Em seguida, surgiu a "Moda Aberta", onde os ditames tão estabelecidos pela moda entraram em um processo de "reconfiguração" e posicionaram-se diante dos consumidores, de forma menos agressiva, valorizando a liberdade dos indivíduos e a "livre" (embora não tão livre) escolha. “O que caracteriza a moda aberta é a autonomização do público em relação à idéia de tendência, a queda do poder de imposição dos modelos prestigiosos” (LIPOVETSKY, 2009, p. 165). O jeans surgiu em meio a essas transformações e foi outra peça do vestuário que transformou o comportamento feminino, quando agregou sensualidade aos corpos que os vestiam, a praticidade e o conforto.

As características que marcaram a "Moda Aberta”, descrita por Lipovetsky (2009), foram a pretensão da sedução nas sociedades e a crescente "psicologização" dos produtos, ou seja, as pessoas compram cada vez mais para assumir identidades, gerando satisfações pessoais em agregar determinados itens em suas vidas, afinal, eles poderiam radicalizar o seu "estilo de ser".

Nos dias atuais se vive a "moda consumada", descrita por Lipovetsky (2009) como o período onde a socialização da escolha pela imagem é marcada pelo efêmero, pela sedução e pela diferenciação marginal. A atual sociedade prioriza, paulatinamente, a expansão das suas necessidades, marcadas pela velocidade da obsolescência, em meio à sedução passageira e à frequente diversificação das coisas. O fator preponderante em tais sociedades é a distinção social, a elevada necessidade que os indivíduos possuem de distinguir-se, no entanto, para si. A sociedade contemporânea é permeada pelo hedonismo, narcisismo e a constante valorização de si, da sua autossatisfação. Mais que vestir-se para os outros, os indivíduos pretendem se agradar e, somente assim, poderão conseguir a valoração social almejada. É nesse "mote" que as marcas têm trabalhado, há anos, as vendas de produtos para

o público exclusivamente feminino. As marcas reiteram essa "liberdade" alcançada pela mulher, mostrando que ela é "capaz", ela deve se "amar", se "cuidar", se "valorizar" e não deixar, em nenhuma hipótese, de comprar, pois, dessa forma, garante sua satisfação.

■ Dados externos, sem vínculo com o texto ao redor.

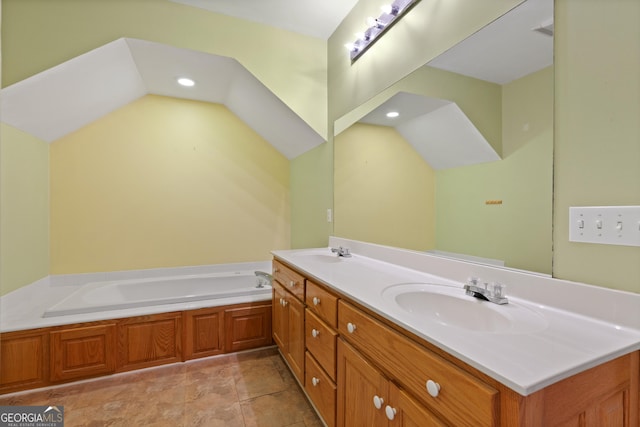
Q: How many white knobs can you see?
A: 11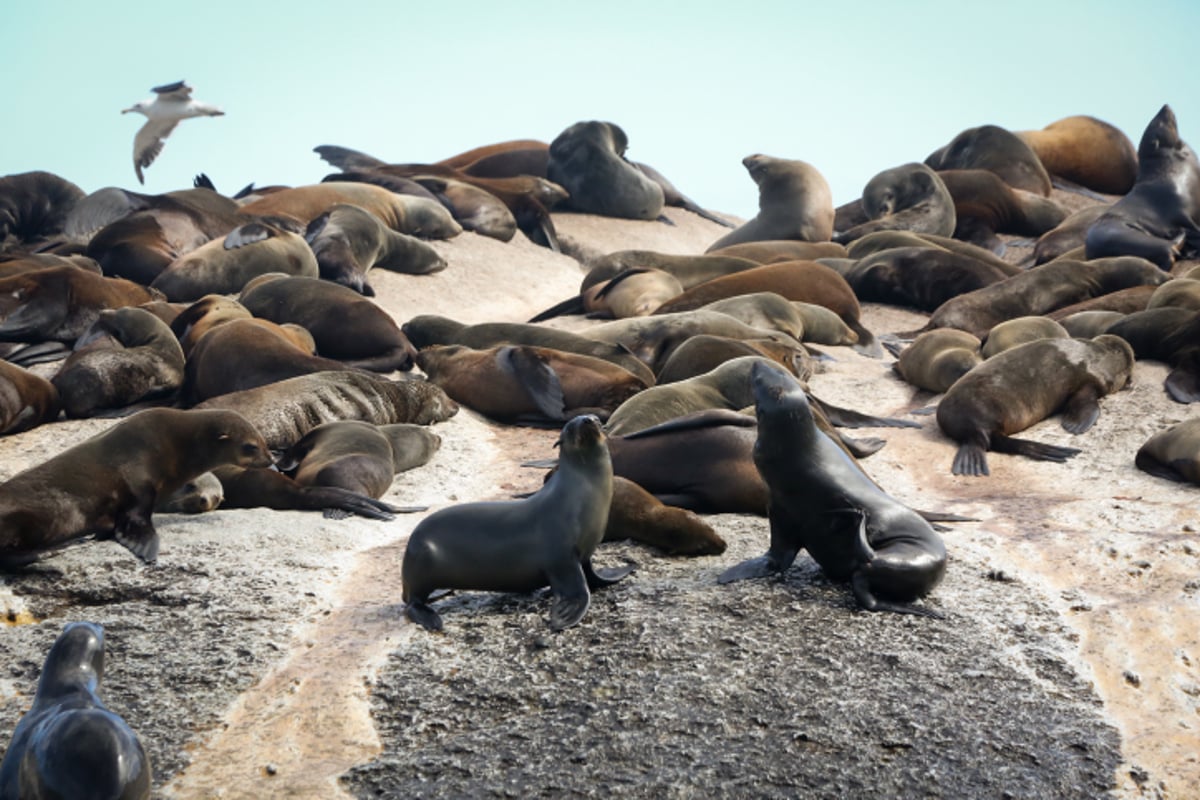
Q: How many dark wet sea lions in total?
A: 3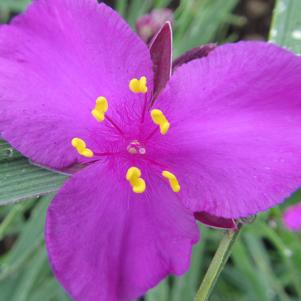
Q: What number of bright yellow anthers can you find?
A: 6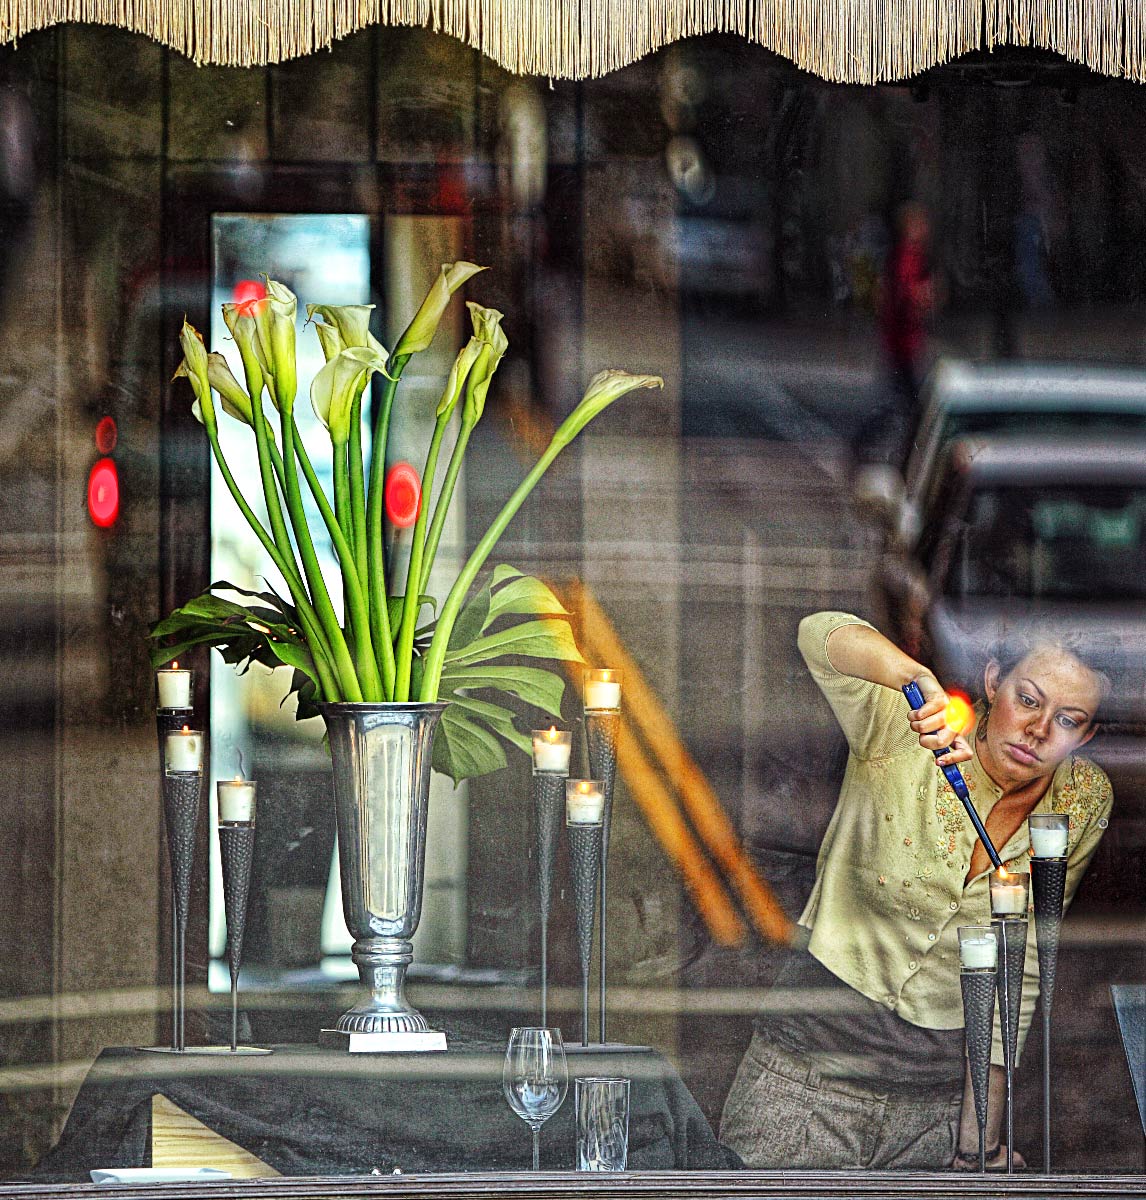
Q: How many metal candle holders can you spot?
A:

Após compreender a relação entre a representação e a construção de um habitus vinculado às imagens que permearam a publicidade da marca Dolce & Gabbana, na década de 1990, percebemos a intensidade com que a mulher vem sendo representada nas imagens na contemporaneidade. Estudar as fotografias e suas complexidades (ainda que sujeitas à lógica do consumo na publicidade) é sempre um desafio a ser seguido e, ao estabelecer uma parceria com a representação da mulher, agregamos toda uma história de luta e desafio, de transformações e transgressões nas imagens que permeiam o universo artístico – da pintura a óleo, à fotografia para fins artísticos ou publicitários. Estabelecer uma relação entre essas diferentes mulheres e compreender suas nuanças e facetas tornaram-se questões imprescindíveis.